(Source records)
--------------------------------

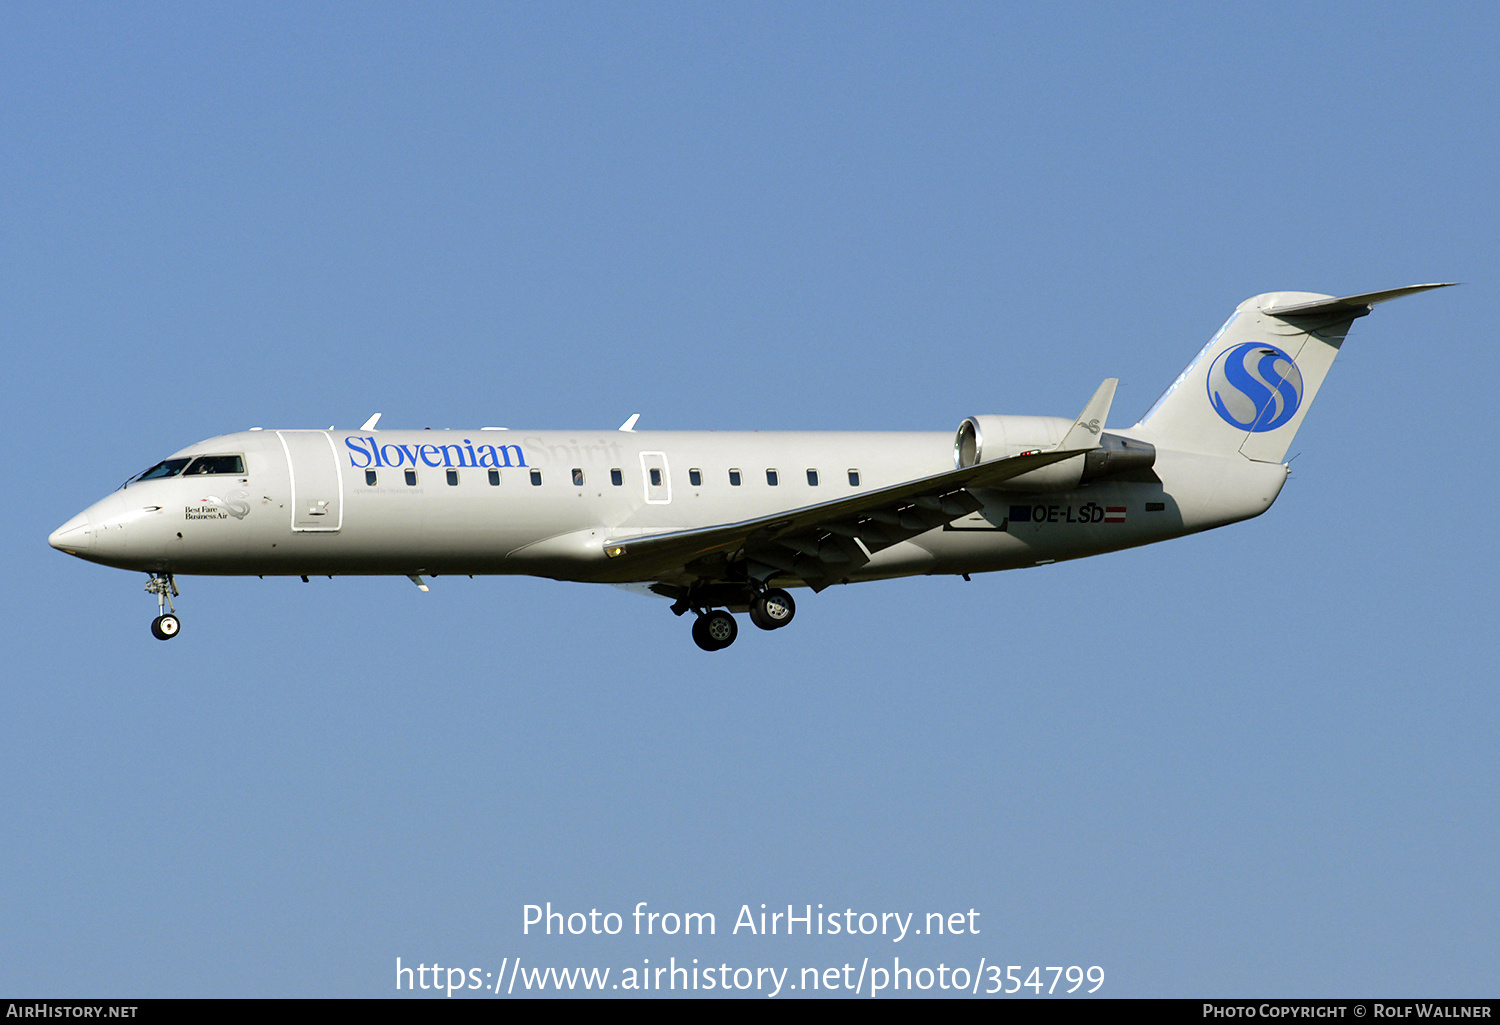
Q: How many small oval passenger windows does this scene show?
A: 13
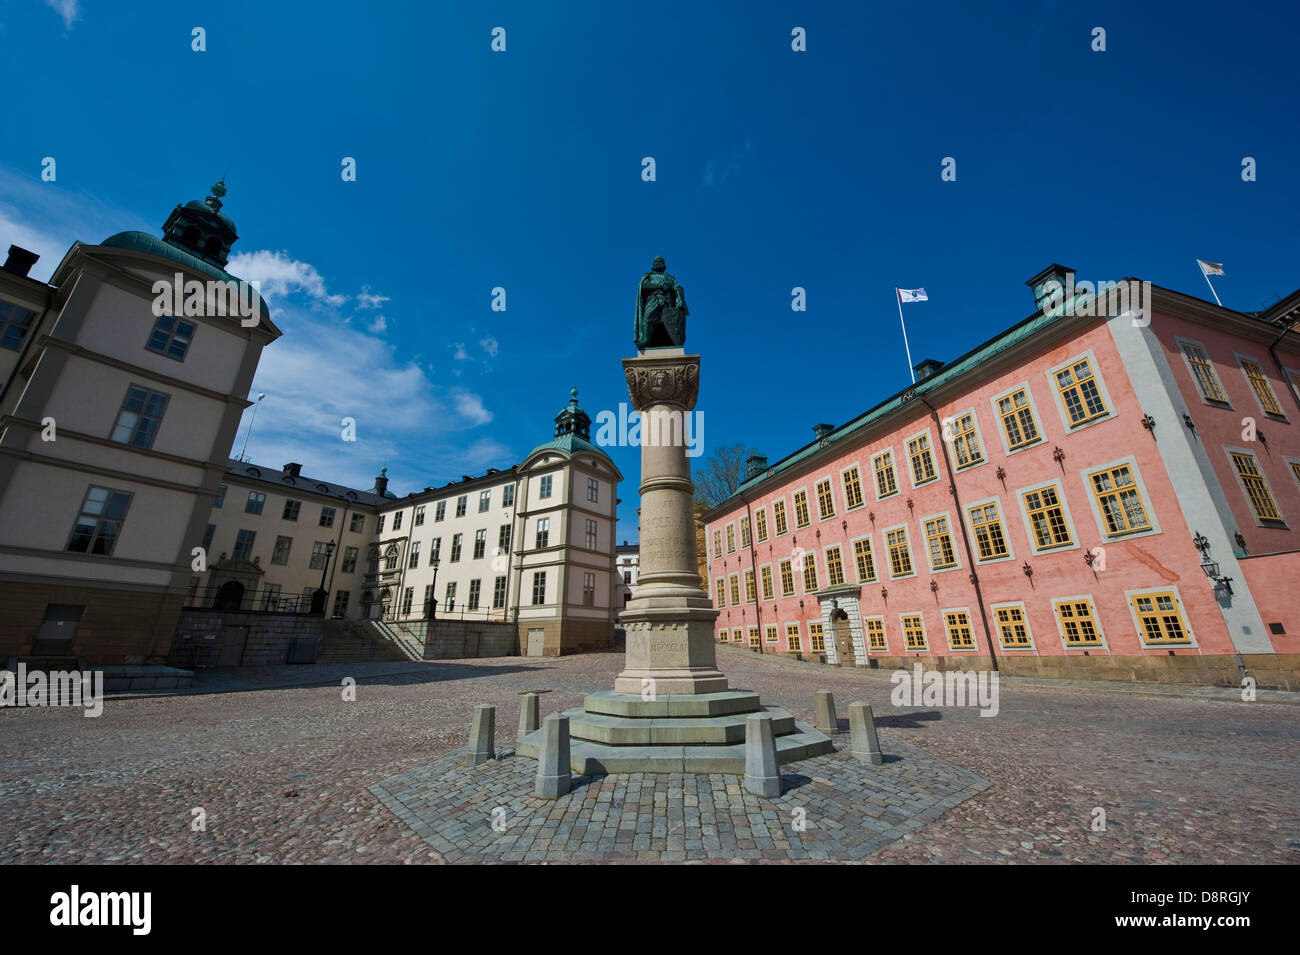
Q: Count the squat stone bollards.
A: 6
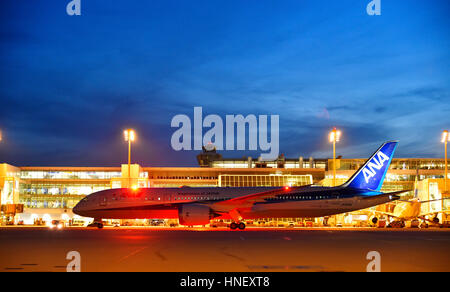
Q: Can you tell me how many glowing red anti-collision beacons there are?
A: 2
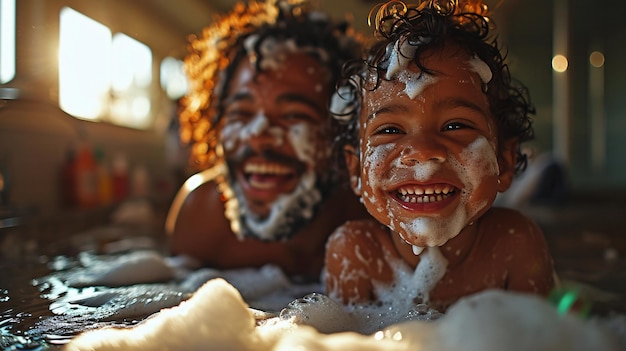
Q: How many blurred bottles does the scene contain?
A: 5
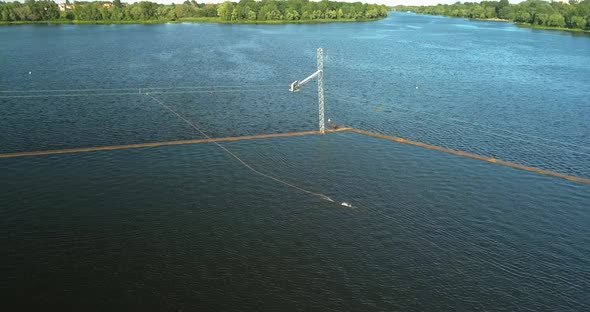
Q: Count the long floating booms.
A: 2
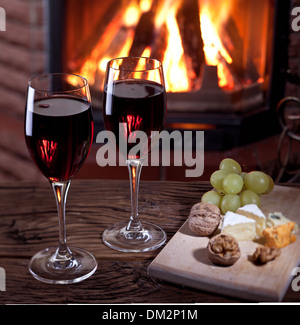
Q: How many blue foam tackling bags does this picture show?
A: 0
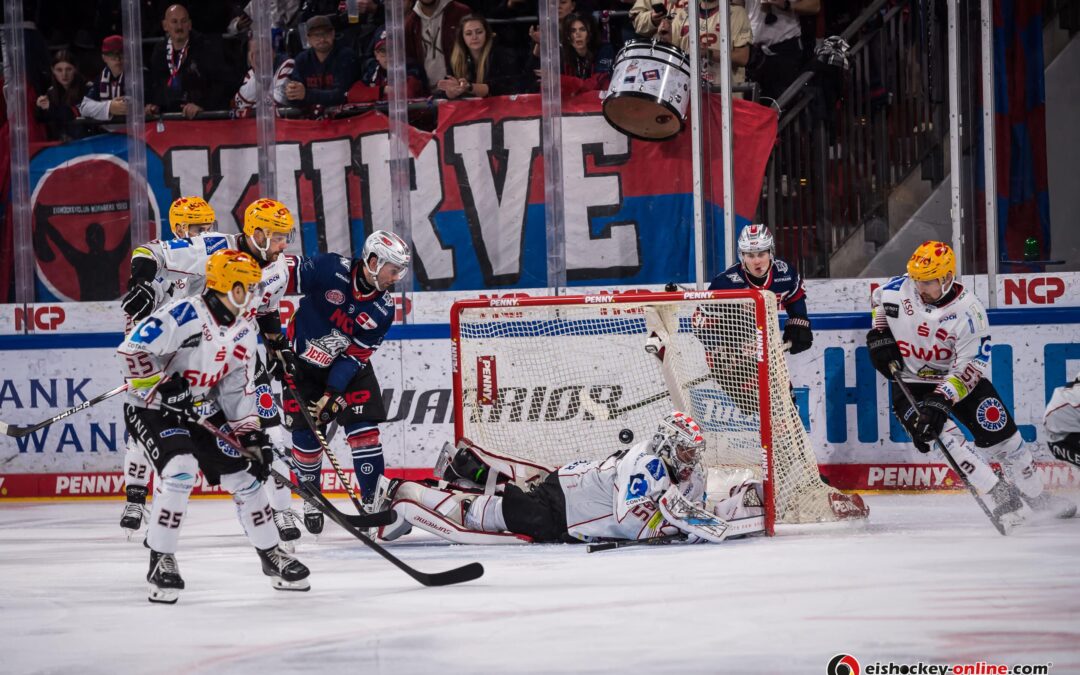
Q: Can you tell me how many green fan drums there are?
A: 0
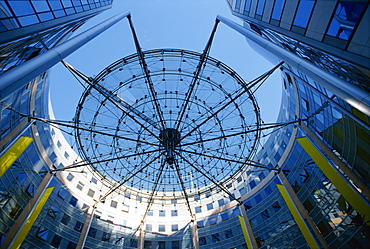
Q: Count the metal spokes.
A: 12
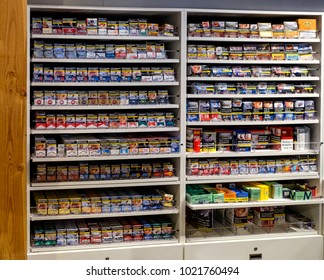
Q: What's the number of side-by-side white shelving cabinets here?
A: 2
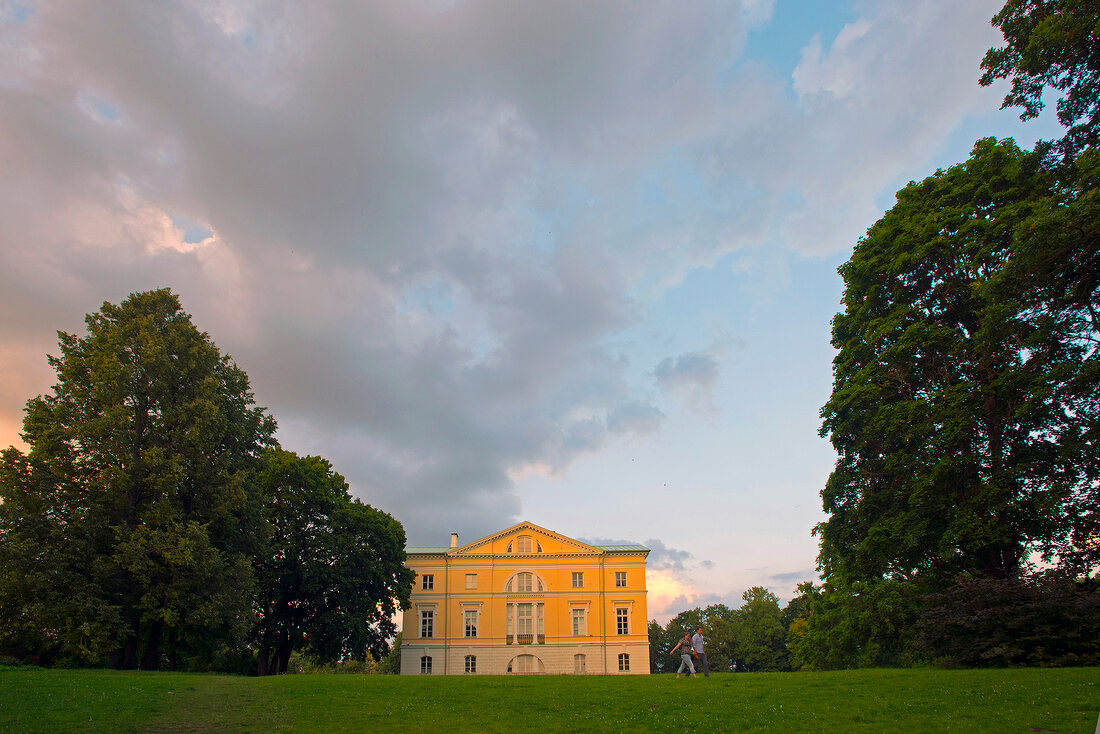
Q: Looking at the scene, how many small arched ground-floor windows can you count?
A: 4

--------------------------------

What is needed: Scan the entries for lines with the string "show". Report only how many there are.

Solution: 2